I spent last year substitute teaching. Here’s what Ky lawmakers get right and wrong. | Opinion

Sometimes people don’t realize that serving in the KY General Assembly is a part-time job. As citizen legislators, many of your state representatives and senators return to their districts after the legislative session and return to work. As a former teacher and a new member of the Education Committee, I decided to spend last school year substitute teaching in our public schools. It was an exhilarating, exhausting, eye-opening experience that reminded me that our policymakers are not focused on the right things. I also learned that if anyone in your class can do the splits, there’s a 100% chance they’re going to say, “Teacher, watch this!”

I substitute taught in 17 schools, from preschool to high school, about 10% of Jefferson County Public Schools. Having been in these classrooms, libraries, and gymnasiums, with hundreds of students, I can attest that any focus on pronoun usage or LGBTQ books are distractions from policymakers’ real obligations to our students.

I was pleasantly surprised that every single teacher left substantive lesson plans, but students had other ideas and I spent more time managing behavior.

In middle school, I broke up a craps game. In high school, I struggled to stop students from replaying videos on their phones of a fight that had happened at the class change. In elementary school, the rare outbursts and profanity were usually followed by tears, laying bare the trauma our kids are carrying and their difficulty putting it into words.

The challenges were structural, too. In one first period art class, I had 36 13-year-olds, with state law requiring that classroom doors be locked from the inside at all times to protect against mass shooters.

In another school, a fill-in-the-blank worksheet answer about the savage slave trade route known as the Middle Passage had me asking in disbelief, “This is the first time you all are hearing about the Middle Passage?”

At one school in my legislative district, some teachers recognized me and worried I was a mole from Frankfort. They should feel appreciated, not surveilled.

At almost every school, a teacher would ask me if I’d come back the next day to sub for them. There’s not just a teacher shortage — there’s also a sub shortage.

In many classrooms I was instructed to read aloud to students because they were unable to decipher grade-level content. One area the legislature continues to rightly focus is how Kentucky kids learn to read; my 3-year-old daughter will likely be taught to read differently than my 9-year-old daughter due to proactive changes from the General Assembly.

But there’s so much more the legislature can do to support teaching and learning, namely expanding access to early childhood education and shrinking class sizes. It’s early childhood education that teaches executive functioning skills, things like waiting one’s turn, respecting others’ bodies and belongings, and delaying gratification (like doing your worksheet before playing craps).

Shrinking class sizes, a task that would require recruiting and training a legion of new educators and massive investment from the state’s record budget surplus, would ensure that kids get the attention they deserve and build the relationships that shape them.

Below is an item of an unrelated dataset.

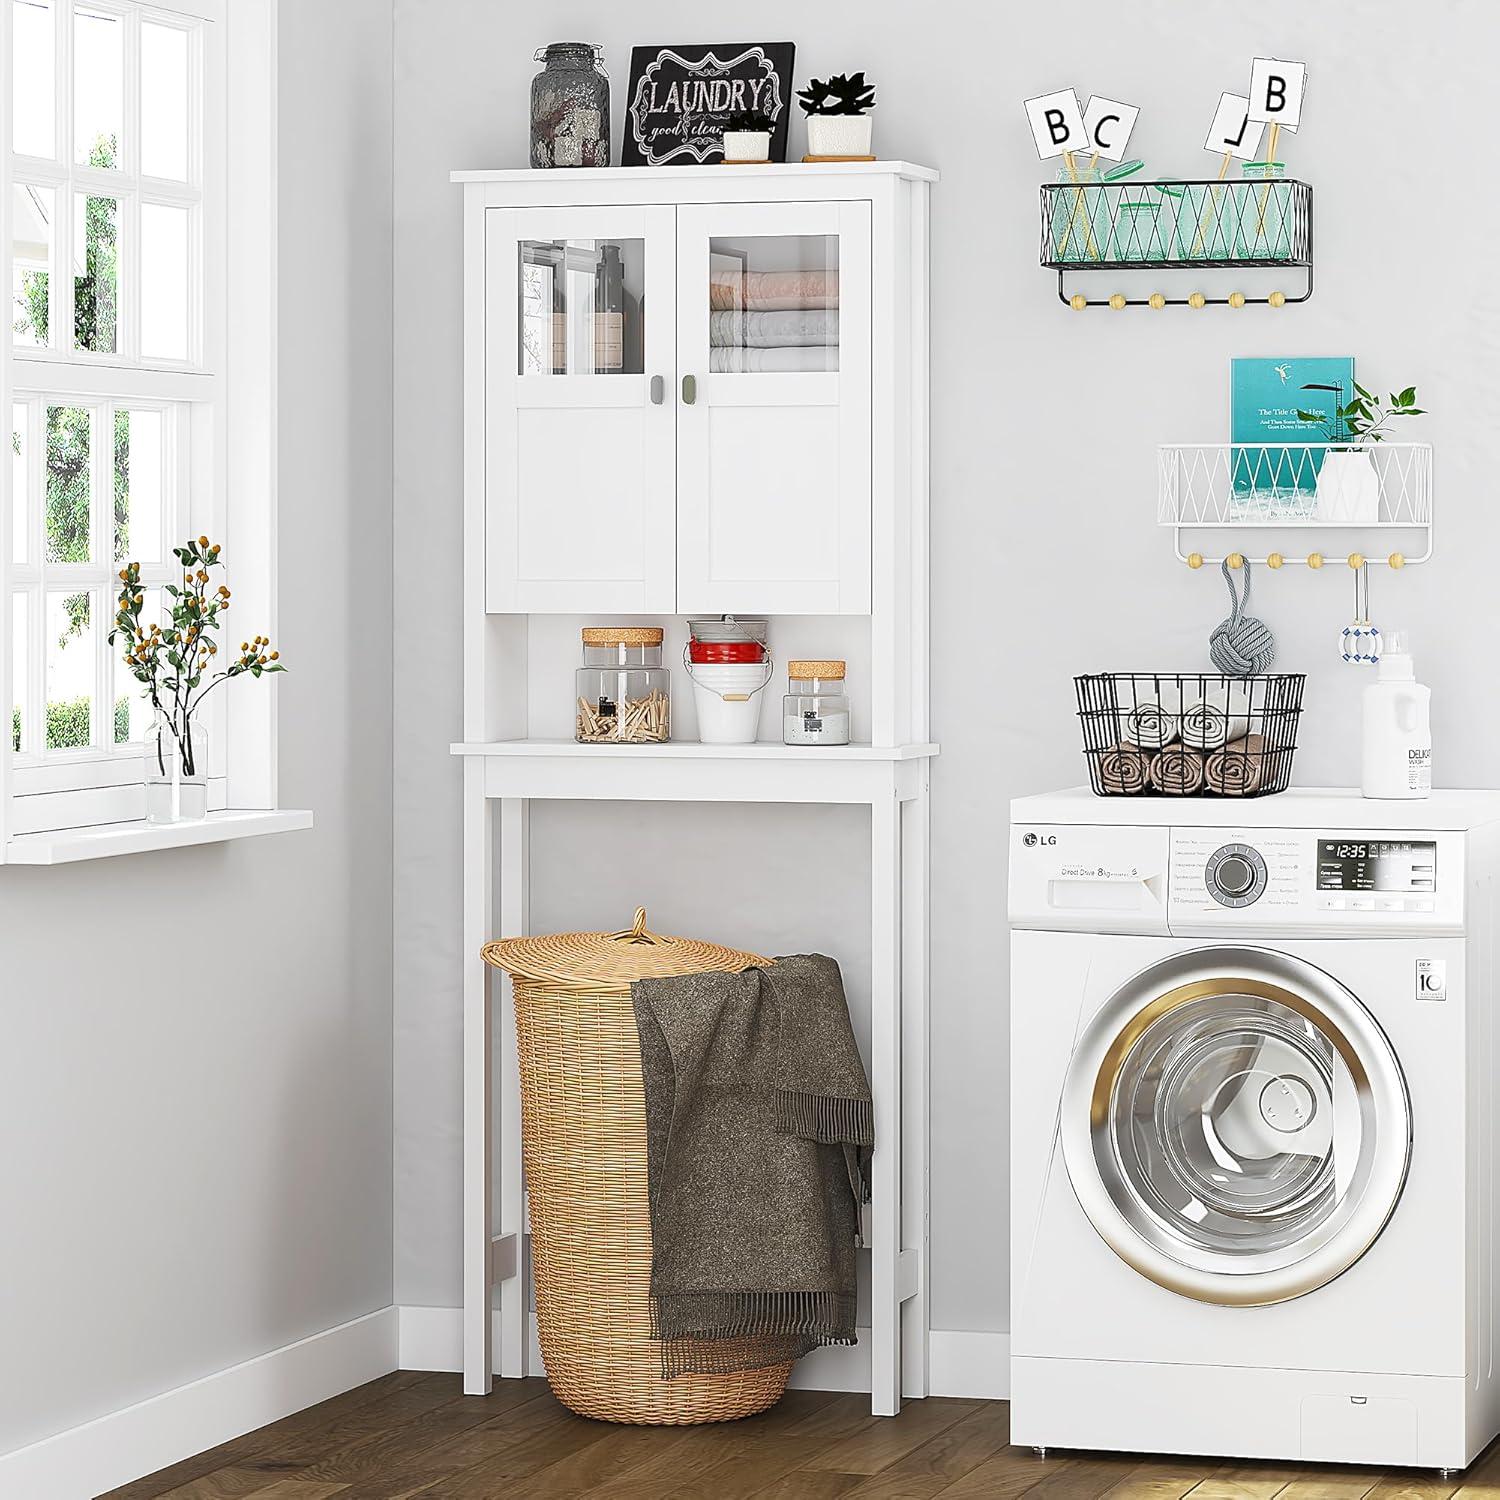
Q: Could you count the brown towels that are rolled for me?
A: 3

Kids are always hungry for more adults who care. At one elementary school, a little girl with skin the color of coffee beans asked me — a pale white woman — “Do you not think I’m beautiful because of the color of my skin?” I told her I thought she was gorgeous, she beamed and went back to decorating cupcakes on her computer.

Rep. Josie Raymond
Rep. Josie Raymond

Josie Raymond is a third-term state representative and former middle school teacher, a JCPS graduate, and a JCPS parent.